June 19, 2026 – Fiber is becoming an increasingly significant nutrient in the global food and beverage market, as the demand for functional nutrition and health benefits are gaining traction among consumers. This deficiency is often linked to the pervasiveness of hyper-processed, ready-to-eat food options. As a result, there is an opportunity for brands to innovate with new product development that addresses multiple aims, including enhancing texture and offering healthy or handy options for ready-made recipes. Innova’s ” Global Texture Insights: Healthy & Handy Hydrocolloids” report explores these deeper and specific hydrocolloids that brands are turning to for both functional and textural results.
How Can Methylcellulose Contribute To Innovation Opportunities?
Brands are leveraging new ingredients to showcase innovation opportunities around convenience and to add twists to classic foods. Hot ice cream, for one, is an innovation that is challenging texture expectations and poses challenges to brands to evoke traditional mouthfeel of existing products. Modern food innovators have been using methylcellulose, a multifunctional hydrocolloid derived from wood pulp, to execute innovations like hot ice cream for years. Certain subtypes can give ice cream bases more viscous or solid textures at room temperature. Unlike most other hydrocolloids, these kinds of methylcellulose suspensions can create a firmer gel when exposed to heat. For brands, this could be a solution to create products that don’t melt or lose the mouthfeel of frozen ice cream.

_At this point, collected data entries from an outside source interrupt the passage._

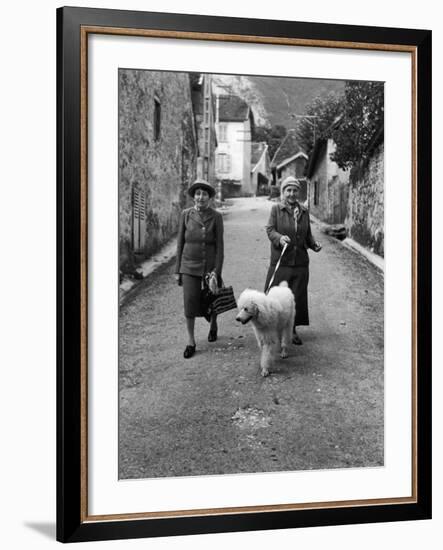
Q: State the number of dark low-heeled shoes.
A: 3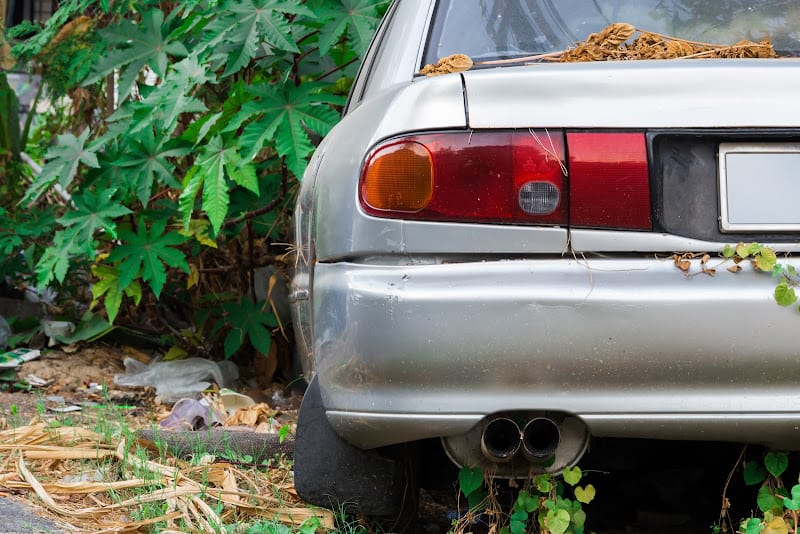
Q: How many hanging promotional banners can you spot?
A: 0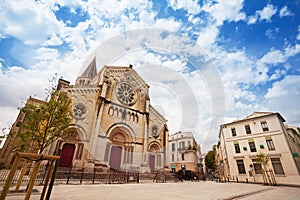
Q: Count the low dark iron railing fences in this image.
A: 1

What Role Can Cellulose Play As A Hydrocolloid?
Consumers are open to the thought of incorporating cellulose, a hydrocolloid and dietary fiber, into their diets. This is demonstrated by the success of the US FDA approved weight management aid, Plenity, comprised of cellulose and citric acid. As human digestion cannot digest cellulose independently, it largely retains its structure. Thus, in the gut, cellulose can help by trapping food through emulsification. It can also encourage satiety when cellulose is used as a dietary supplement to expand in the gut. As a result, ready-made cellulose can have an impact greater than those found in powdered cellulose, that tend to take longer to dissolve and work.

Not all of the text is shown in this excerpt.